Dengan karakteristik media sosial yang mudah diakses oleh semua orang (accesible), di mana saat ini hampir semua orang memiliki akun, juga bersifat interaktif, dan tidak dibatasi apa pun (borderless), maka penyebaran ajaran-ajaran bersebarangan dengan Pancasila mudah sekali dilakukan. Maka, sangat mungkin tingkat keterpaparan masyarakat yang mengkonsumsi media sosial cukup tinggi.
Oleh karena itu, MUI diharapkan, selain menjadi penengah antara kepentingan pemerintah dan masyarakat, juga menjadi lembaga penjaga umat dari berbagai kecenderungan ajaran atau ideologi yang bertentangan dengan Pancasila seperti radikalisme dan terorisme tersebut.
Dengan demikian, sikap tegas MUI terhadap ajaran-ajaran yang bertentangan dengan nilai-nilai kesejatian Islam yang damai dan toleran, mesti terus dilakukan. Tidak perlu ragu untuk mengatakan tidak terhadap kelompok-kelompok tersebut sekali pun mereka adalah orang-orang Islam sendiri. Jangan sampai terkesan, MUI seperti kurang tegas apalagi dianggap melindungi mereka.
Dalam hal ini, komitmen MUI tidak lain adalah menjaga persatuan dan kesatuan bangsa dan negara Indonesia. Setiap kali ancaman muncul dan berpotensi merusak persatuan dan kesatuan tersebut, khususnya terkait kehidupan keagamaan, MUI mesti berada di garda terdepan untuk menangkalnya. Itulah sejatinya jati diri (khittah) MUI sejak awal didirikan di negara ini.
Perbedaannya hanyalah pada wujud ancamannya. Kalau dulu lebih pada gerakan kelompok yang ingin mendirikan negara Islam, sekarang lebih terlihat pada gerakan radikalisme dan terorisme. Tetapi, kedua wujud ancaman tersebut sebenarnya sama-sama berpotensi merusak sendi-sendi kehidupan berbangsa dan bernegara.

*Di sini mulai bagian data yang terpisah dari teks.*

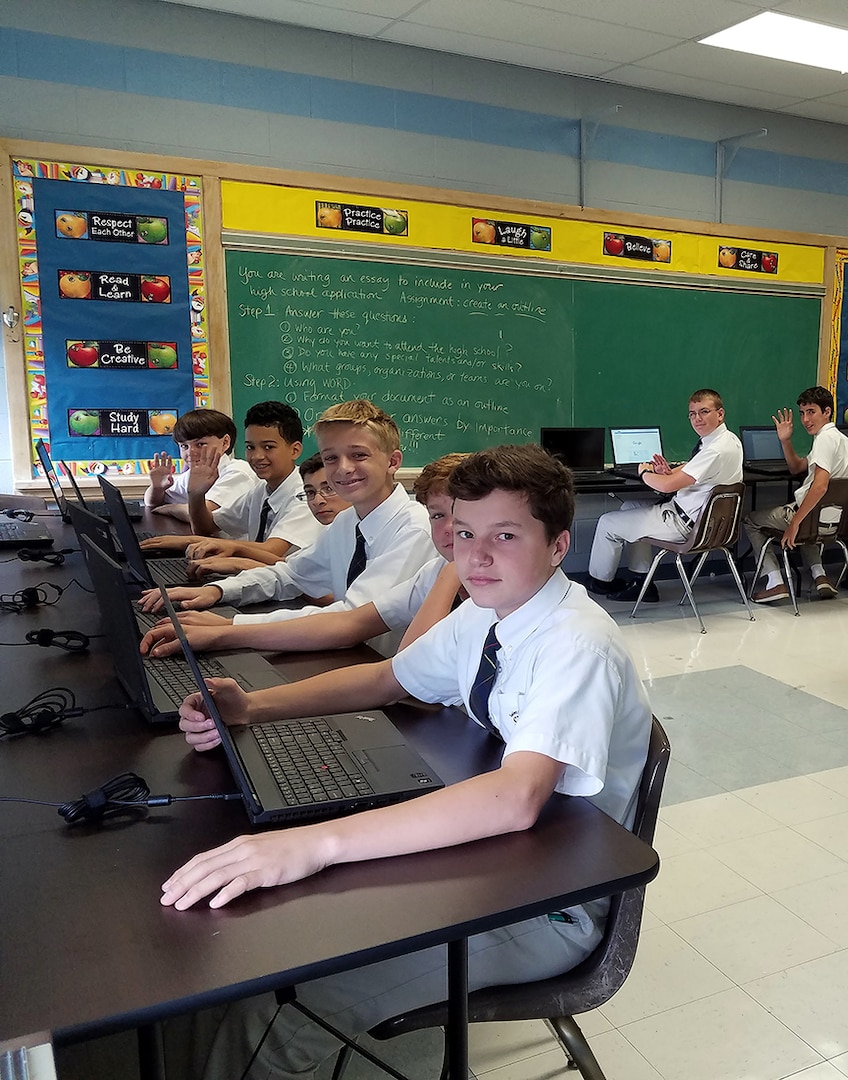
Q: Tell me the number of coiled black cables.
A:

Kalau MUI kembali ke jati dirinya, yakni sebagai penengah, dan keterlibatan mereka di tengah-tengah masyarakat untuk menjaga stabilitas politik dan keamanan bersama-sama dengan komponen masyarakat lainnya, misalnya, dengan menangkal semua ajaran yang mengancam kehidupan keagamaan, maka peran lembaga ini akan semakin kuat dan menonjol. Dan, pada akhirnya akan mendapatkan apresiasi dari banyak pihak, baik pemerintah maupun masyarakat. Selamat milad MUI!